Dear Steve

Benefit Sanctions statistics

We recently completed our compliance check of your Benefit Sanctions statistics against the Code of Practice for Statistics. Even though these statistics are still in development, they are important official statistics valued by users across government and those with an interest in the Benefits system. We have made several recommendations to support the continued development of these statistics.

We considered the Trustworthiness, Quality and Value of these statistics in relation to the Code and have appreciated the positive and constructive way that the team has engaged with us during our review.

Our review found many examples of good practice. We would particularly like to recognise the complexities around the development of these statistics and the re-instating of the currently suspended measures of legacy benefits sanctions, and the need to balance the pace of progress with making sure that the statistics are suitably robust.

The background information and guidance for the statistics is comprehensive and provides transparency around the issues with the data and methods and that those issues are being addressed. There are appropriate health warnings throughout the bulletin about making comparisons across benefits due to the different data sources used and methodological approaches. Making the data available for wider re-use through Stat-Xplore enables users to carry out their own further analysis and enhances the usefulness of the data.

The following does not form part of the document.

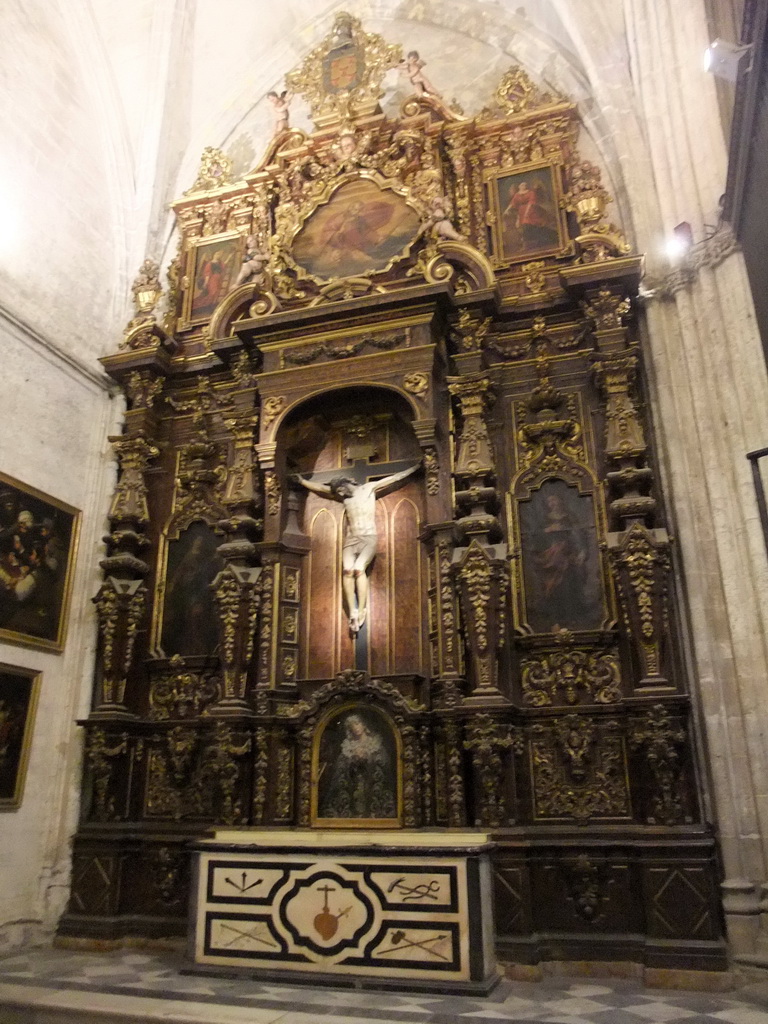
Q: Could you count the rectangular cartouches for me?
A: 4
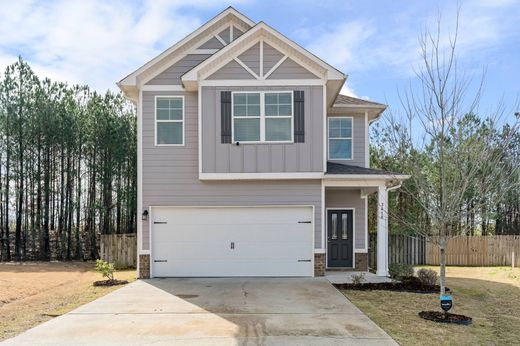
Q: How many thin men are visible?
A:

From our conversations with your team, it is clear that a great deal of work is going on to re-instate the currently suspended measures and develop the published series further to add more value and meet user needs. This is while dealing with the limitations associated with the data being collected for operational reasons and not specifically for statistical production – for example, the data being held across several different systems and difficulties with accessing the data in a useable format. It was good to hear that regular conversations are happening between the statistics team and policy colleagues within DWP in particular to understand the context behind the year-on-year increases in reasons for sanctions decisions – an area flagged by users who would like to understand more around these reasons. The statistics team also told us that there has been a positive change in the way ethnicity data are collected during benefit applications which should enable ethnicity breakdowns to be published in future – which would address a data gap we have also seen identified by users.

However, it is difficult for users to see and appreciate this work happening as this has not been communicated to them. Sharing details of both activity to date and planned work with users would help them to understand the amount of effort that is going into making the Benefit Sanctions statistics as useful and useable as possible. When sharing your plans, you should also provide details of how you plan to prioritise work going forward so it is clear to users when developments may occur, which will also help manage their expectations.

As the plans to reinstate the suspended measures progress and with other valuable developments in the pipeline, we fully support the team’s plans to engage more widely with users beyond the regular user forums and stakeholder engagement that are already in place, and which are providing helpful channels for known users to provide feedback. Our user engagement guidance provides a useful framework to help plan these activities and this wider engagement can help inform any future decisions regarding these statistics that will help to ensure that they remain useful, relevant and continue to support understanding of this important area. The Government Analysis Function is also developing a User Support and Engagement Resource (USER) hub which contains helpful guidance on engaging with users.

In our review we identified a gap in the available quality assurance information, and we are pleased to hear from the team that it is following our Quality Assurance of Administrative Data (QAAD) guidance in order to provide both the team and users the necessary assurance about quality and to help users understand how the Benefit Sanctions data are collected and processed. The team has told us that it will publish this as soon as it is ready.

Our Labour Market and Welfare domain lead will continue to engage with you and your team on progress in the coming months. Please do not hesitate to get in touch if you would like to discuss any aspects of this letter further.